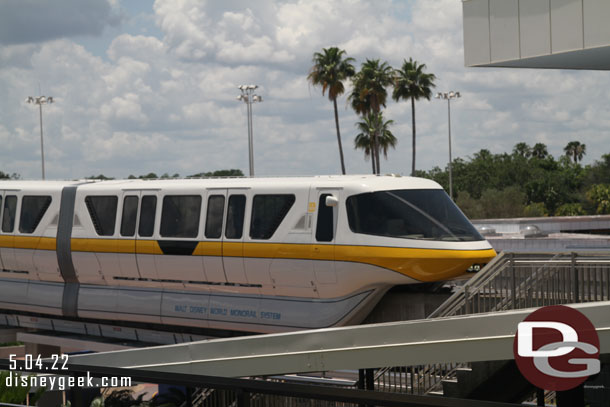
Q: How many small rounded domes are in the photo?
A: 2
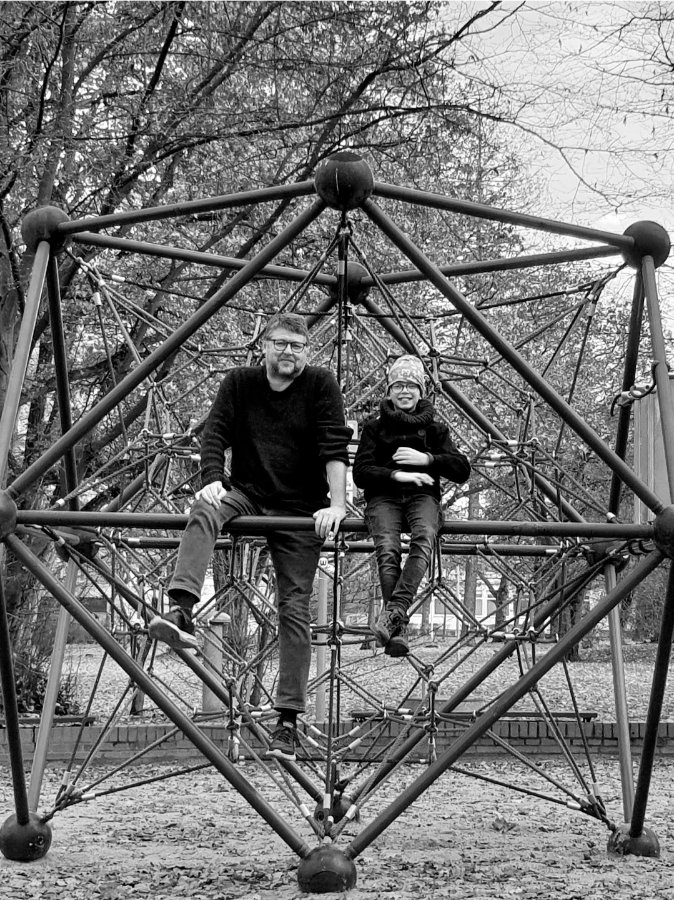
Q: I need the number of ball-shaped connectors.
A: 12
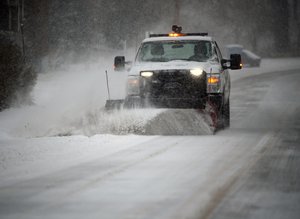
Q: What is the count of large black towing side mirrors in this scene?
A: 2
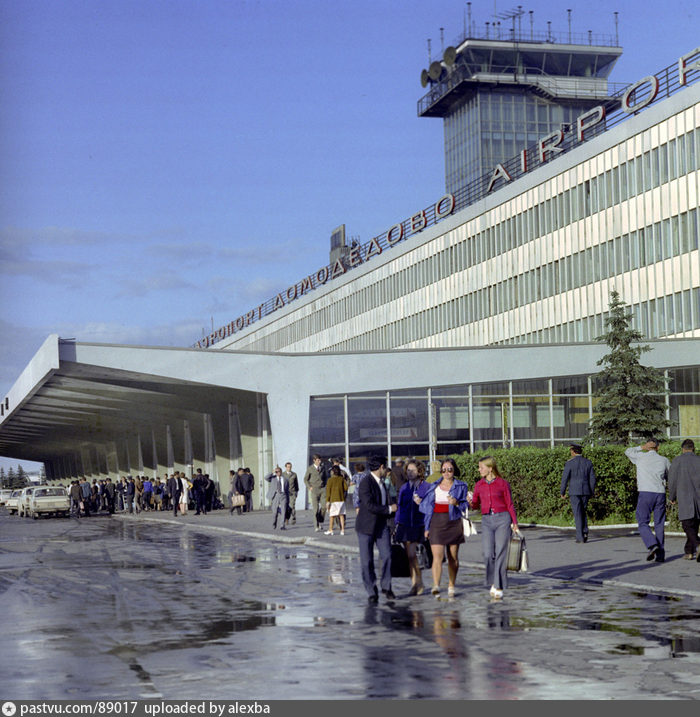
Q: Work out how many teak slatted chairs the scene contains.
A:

## Directions for this task
Would you retype every line shown above exactly, leaving the pictures aside?

## Response to the task
Q: How many small rounded domes are in the photo?
A: 2
Q: I need the number of ball-shaped connectors.
A: 12
Q: What is the count of large black towing side mirrors in this scene?
A: 2
Q: Work out how many teak slatted chairs the scene contains.
A:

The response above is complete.